The idea of the CM’s Grievance Redressal Cell is to rout grievances from the CM’s office to the concerned departments. Classification, description of grievances is done for tracking and checking history. 80 percent of the grievances are received by post and the rest are by mobile/email. Those sent over mobile or email receive an acknowledgment electronically. SMS communication is made through the Centre for Development of Advanced Computing’s ‘Mobile Seva‘ service. The data is available upto a docket number. 90 percent of the cases are medical and MLA’s complaints receive top priority. There are district-level support mechanisms and e-file is a scanned copy.

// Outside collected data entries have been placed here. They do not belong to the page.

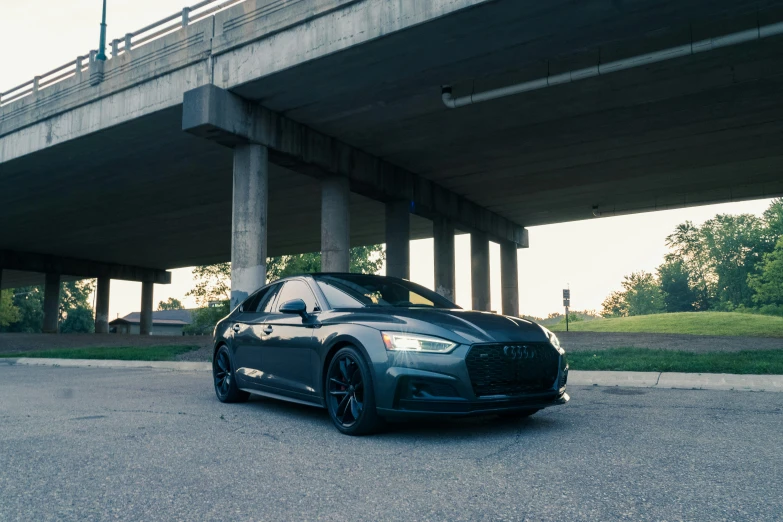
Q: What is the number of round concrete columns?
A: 9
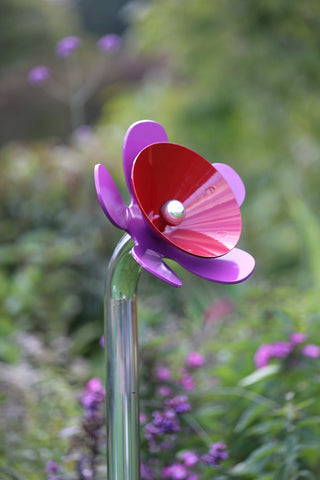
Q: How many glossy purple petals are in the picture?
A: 5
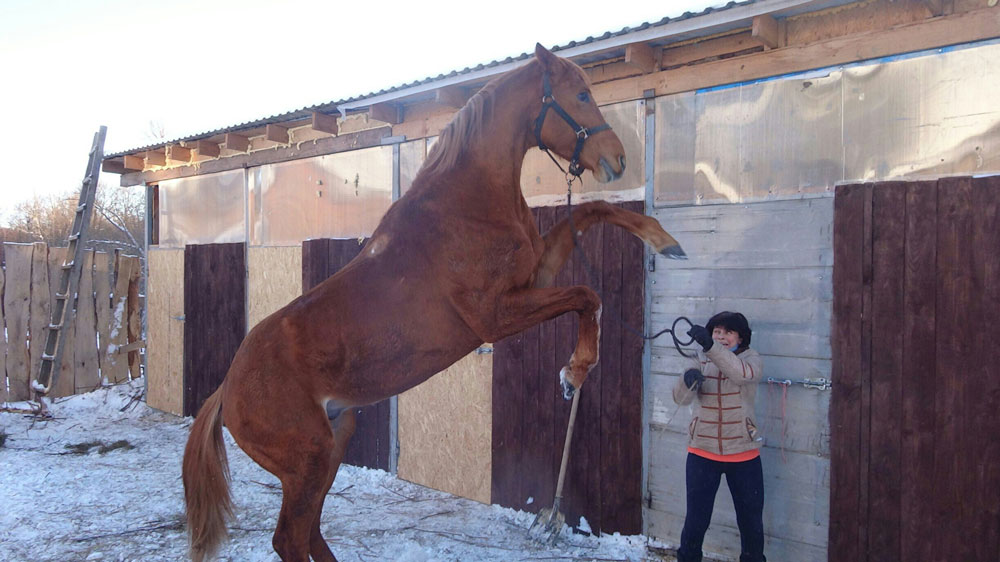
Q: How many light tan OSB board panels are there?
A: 3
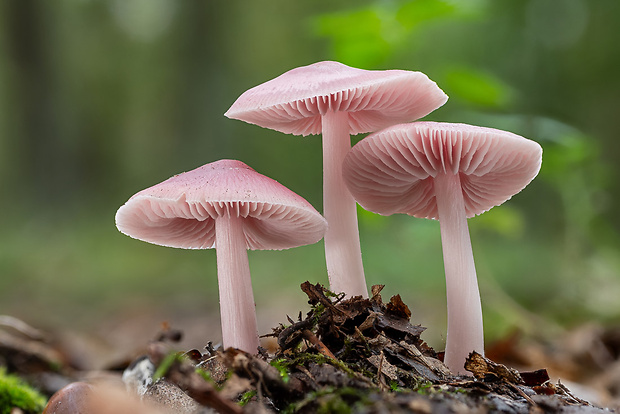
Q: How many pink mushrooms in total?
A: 3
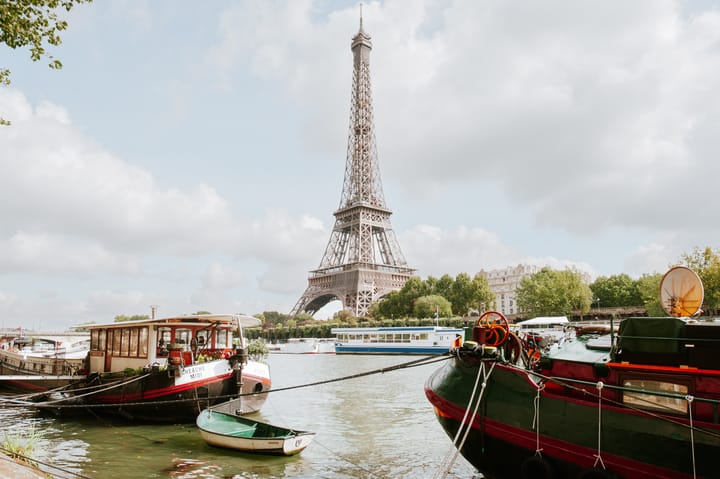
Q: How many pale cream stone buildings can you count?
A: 1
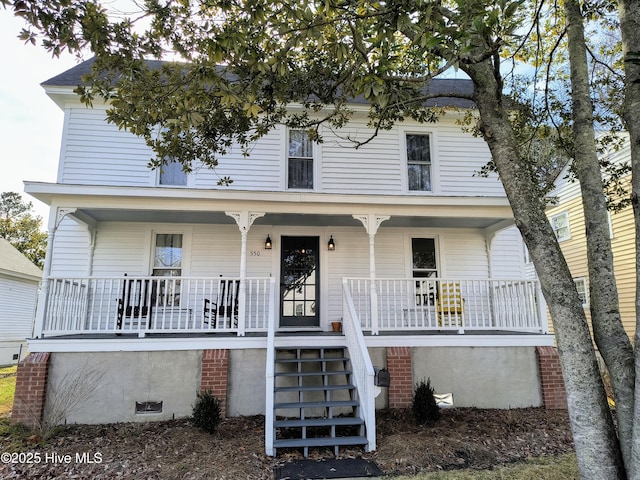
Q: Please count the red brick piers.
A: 4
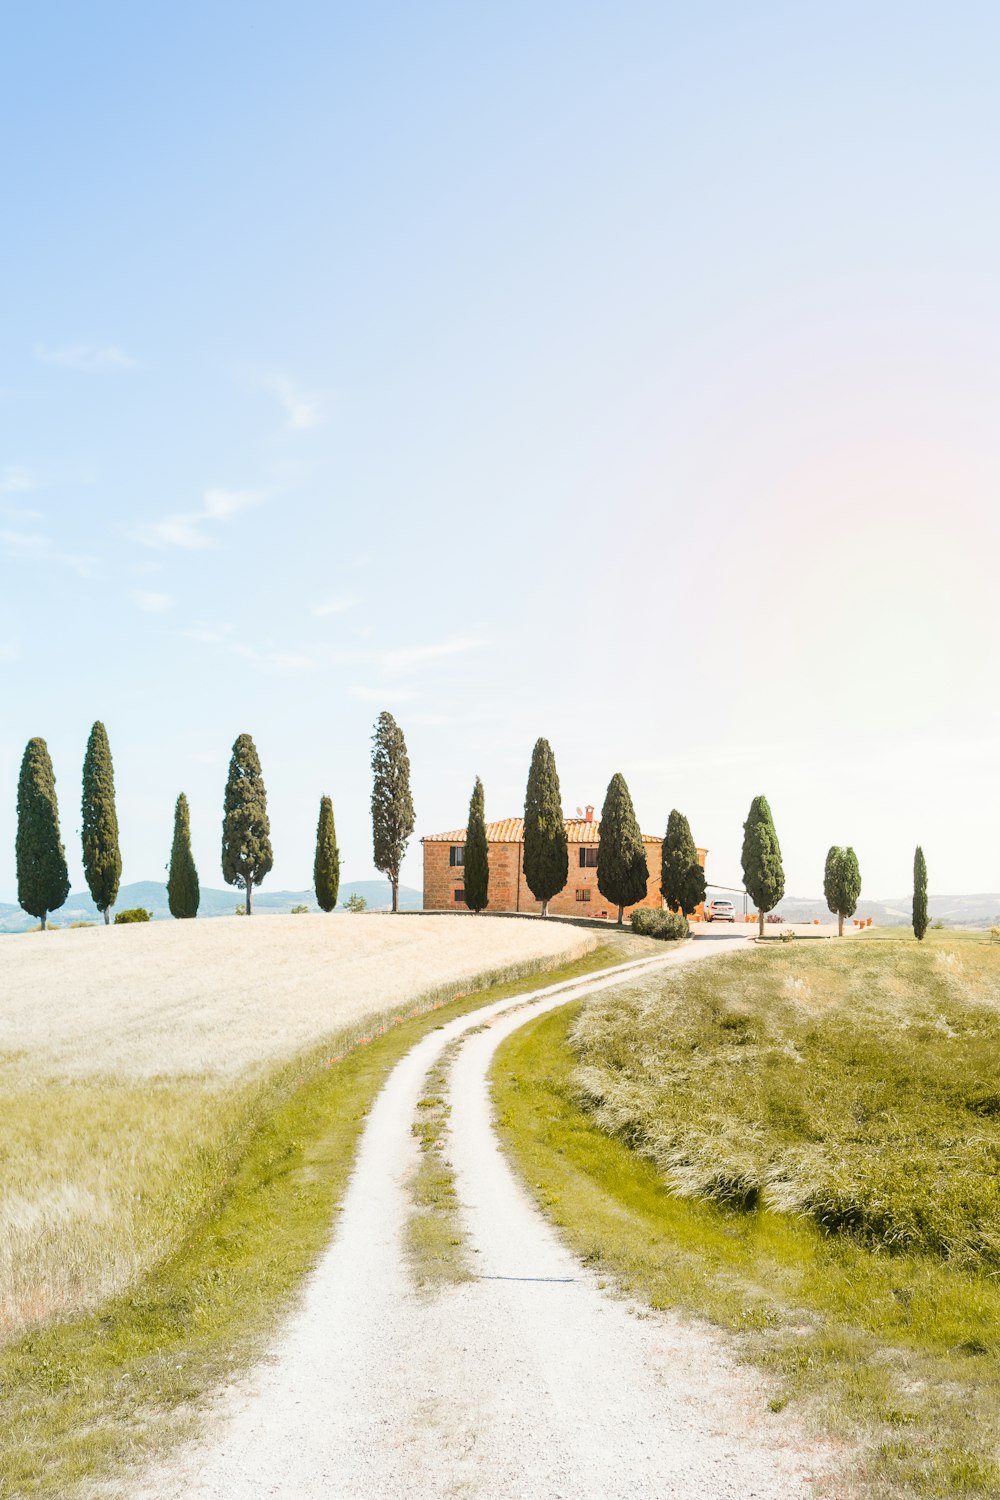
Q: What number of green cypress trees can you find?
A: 13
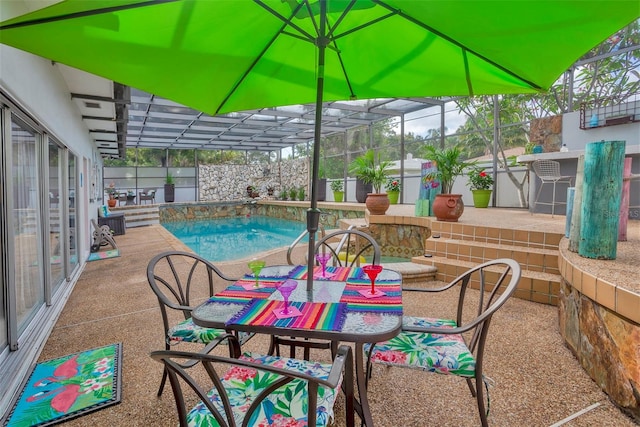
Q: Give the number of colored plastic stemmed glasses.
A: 4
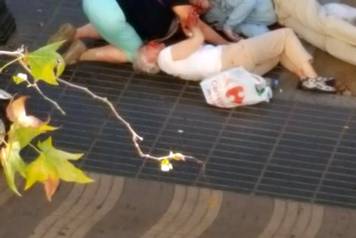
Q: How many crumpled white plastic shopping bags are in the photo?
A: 1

The challenges to this system are both technical and social. Technical because the classification process involves a matrix of subject IDs and routing departments and the routing process is not foolproof. In the event of a false-routing, a delay in grievance redressal can occur for days. Social because by giving priority to cases brought forward by MLAs and routing it centrally through the CM’s office, it reinforces power structures that exist offline to online.

2. Inayat Sabikhi (MKSS)

Sabikhi shared her experiences of working on the implementation of the Service Delivery Guarantee Law that currently exists in Rajasthan and Bihar states. Rajasthan’s ‘e-Mitra‘ provides for Common Service Centres in rural areas and e-mitra kiosks in urban areas to provide government services from multiple departments in an easy manner. Jharkhand’s Pragya Kendras and Common Service Centres in Bihar do the same. However, there only two services currently covered under the service delivery law in Bihar: (i) Dealer’s License (ii) Ration Card. Such centres point out that there is a notified rate for a government service. This is essential, as in rural areas, a service like updating the passbook which ought to be free, is often charged Rs 10 by an intermediary.

There is a Public Grievance Redressal Officer (PGRO) at the anu-mandal-level (between district and block) and all information is digitised with a tracking ID. The PGRO calls for a public meeting with the complainant and there are records of adjournments and final orders.

3. Amrita Johri (Satark Nagarik Sanghatan)

Johri spoke in brief about the Grievance Redressal Bill pushed by the National Campaign for People’s Right to Information as opposed to the 2011 Bill which expired because of the dissolution of the 15th Lok Sabha. The GR Bill provided for an information and facilitation centre with a helpline/SMS directly to the Grievance Redressal Officer. The GRO is to hear, redress the issue within a stipulated timeframe and has both administrative and supervisory powers. It also provided for an independent authority at the district-level for appeals called the Grievance Redressal Commission in addition to social audits for all the processes. There would be automatic escalation instead of the complainant having to file an appeal. It set a penalty as GR is a sign of failure of the original system.

In an order by the PMO on June 24th, 2014, the government promised to:

(i) Pass a Grievance Redressal Bill

(ii) Make amendments to the Prevention of Corruption Act

(iii) Set up Lokpal

By March 2016, these plans shifted from passing laws to policies. However, an RTI request revealed that the policy has not been passed by the Cabinet.


Pic: Amrita Johri, Anjali Bhardwaj (SNS, NCPRI); Inayat Sabikhi (MKSS)

This concludes the notes from various sessions on Section 4 disclosures under the RTI Act for different sectors and states. To recap:

  1. How to build information dissemination platforms with people in mind?
  2. Develop primers on existing information systems which help people online and offline.
  3. Audit existing government websites to assess how much information is shared, how comprehensively is it shared and at what levels of aggregation/disaggregation it is shared.